A series of cationic palladium complexes of general formula [Pd(Me)(MeCN)(N-N)][PF(6)] (N-N = (phen) 1 a, 4,7-dichloro-1,10-phenanthroline (4,7-Cl(2)-phen) 2 a, 4,7-diphenyl-1,10-phenanthroline (4,7-Ph(2)-phen) 3 a, 4-methyl-1,10-phenanthroline (4-Me-phen) 4 a, 4,7-dimethyl-1,10-phenanthroline (4,7-Me(2)-phen) 5 a, 5,5,6,6-tetrafluoro-5,6-dihydro-1,10-phenanthroline (F(4)-phen) 6 a, containing different substituted phenanthroline ligands, have been prepared from the corresponding neutral chloro derivatives [Pd(Me)(Cl)(N-N)], (1 b-6 b). The X-ray crystal structure of [Pd(Cl)(2)(4,7-Cl(2)-phen)] (2 b') was determined. DFT calculations show that the electron density on the metal is tuned by the substituents on the ligands. The catalytic behavior of complexes 1 a-6 a in the CO/styrene and CO/p-Me-styrene copolymerizations was studied in detail, showing that the generated catalysts are active for at least 90 h, yielding copolymers of high molecular weight.
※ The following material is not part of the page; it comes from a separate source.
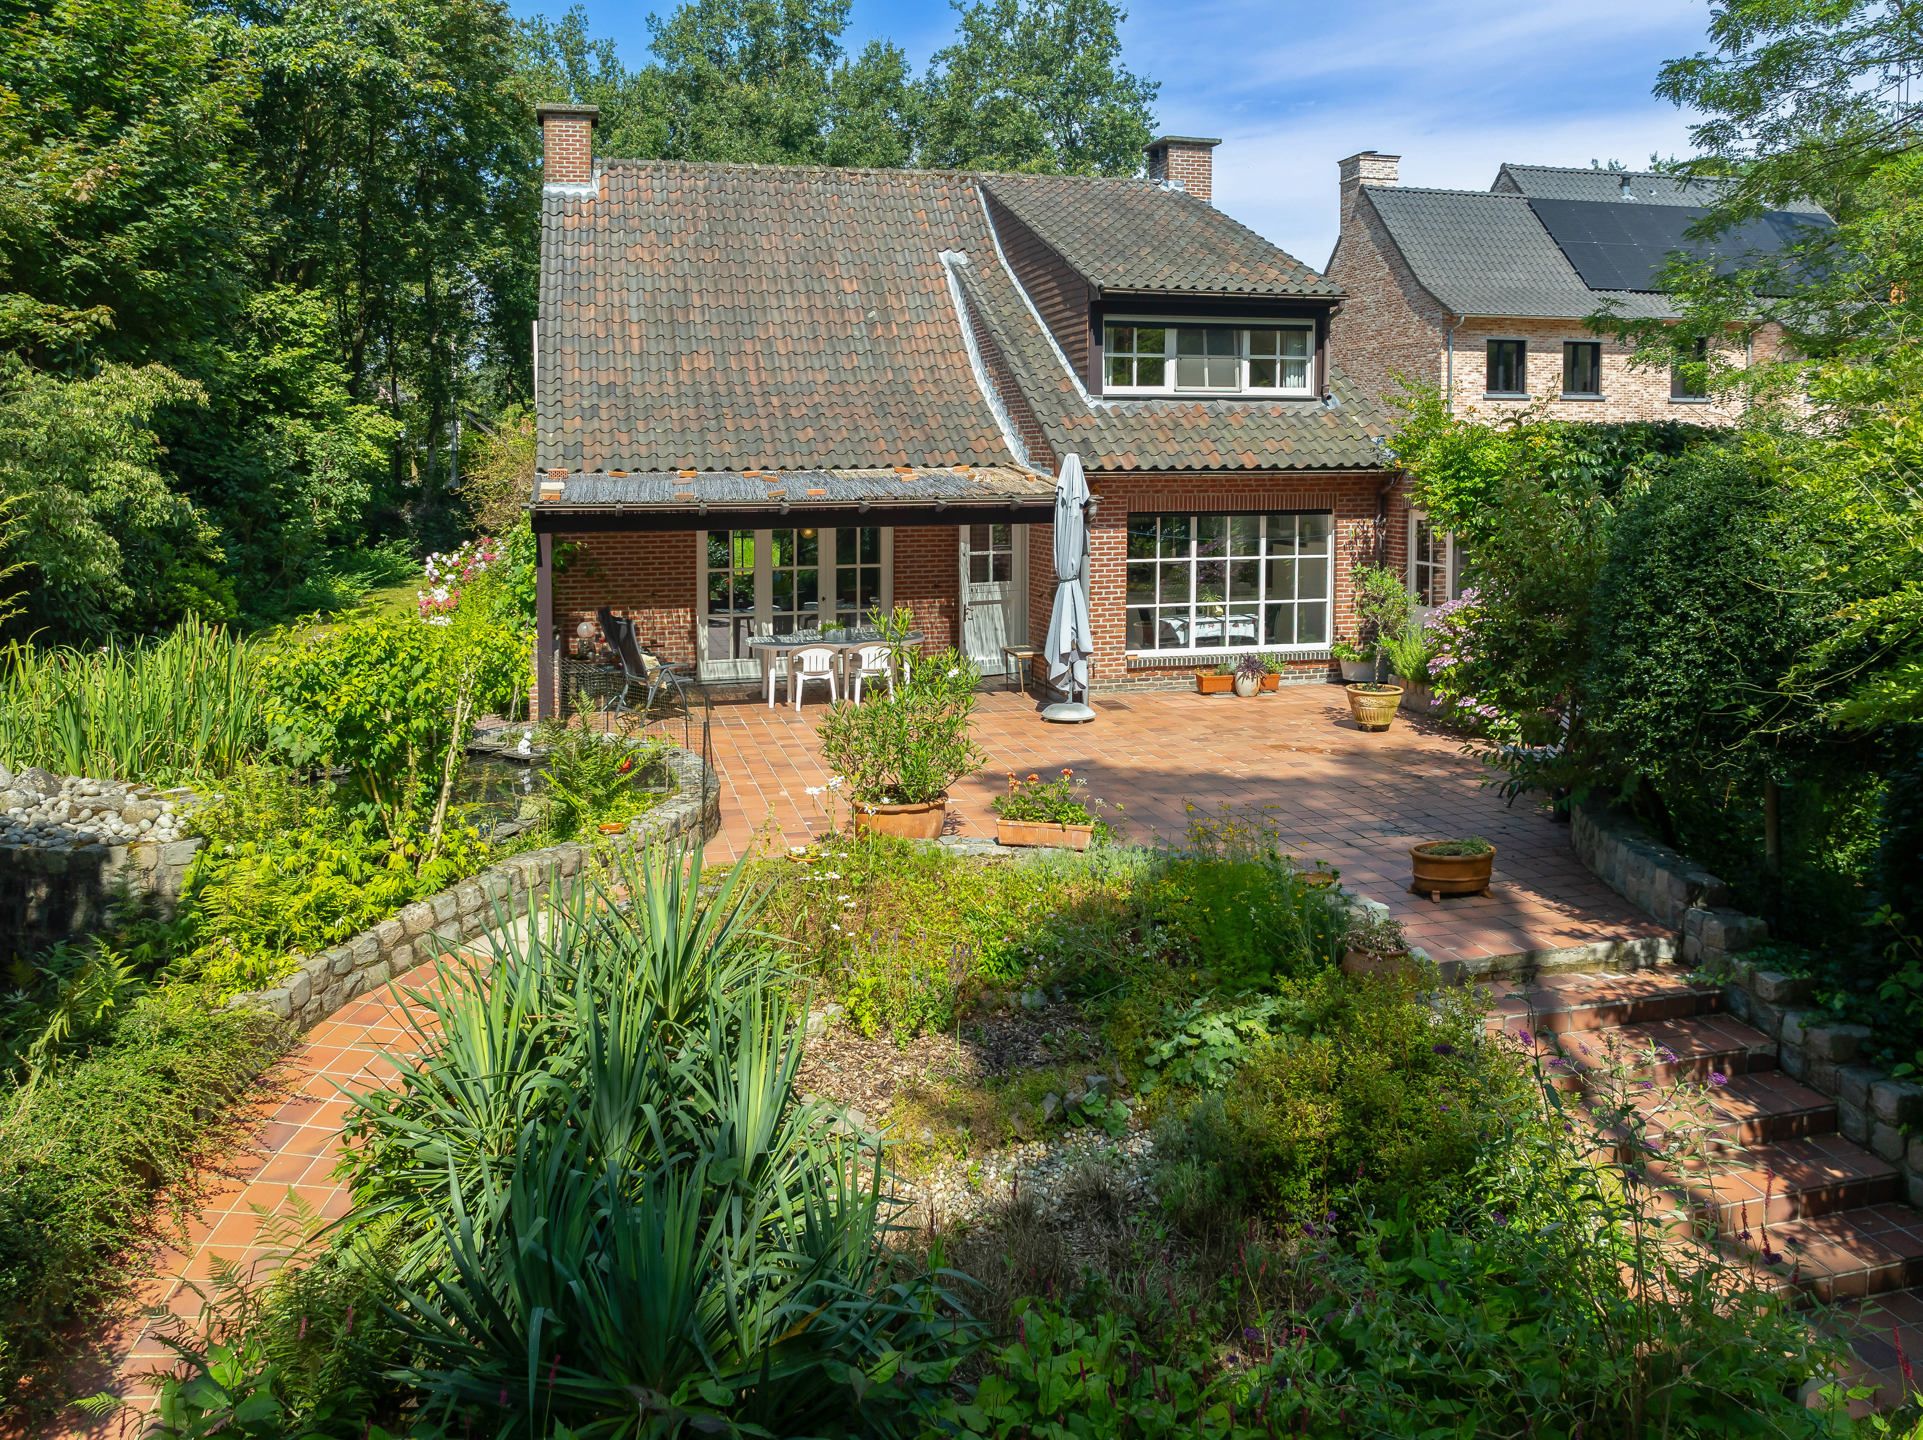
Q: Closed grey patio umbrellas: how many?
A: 1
A firm correlation between the electron density on palladium on the one hand and the catalytic activity of the complexes and the molecular weight and the stereochemistry of the polyketones synthesized on the other hand has been established: the catalyst containing the F(4)-phen is thus far the most active among those tested, yielding the syndiotactic CO/styrene copolymer with a stereoregularity of 96 % (uu triad) and with an M(w) value of 1 000 000.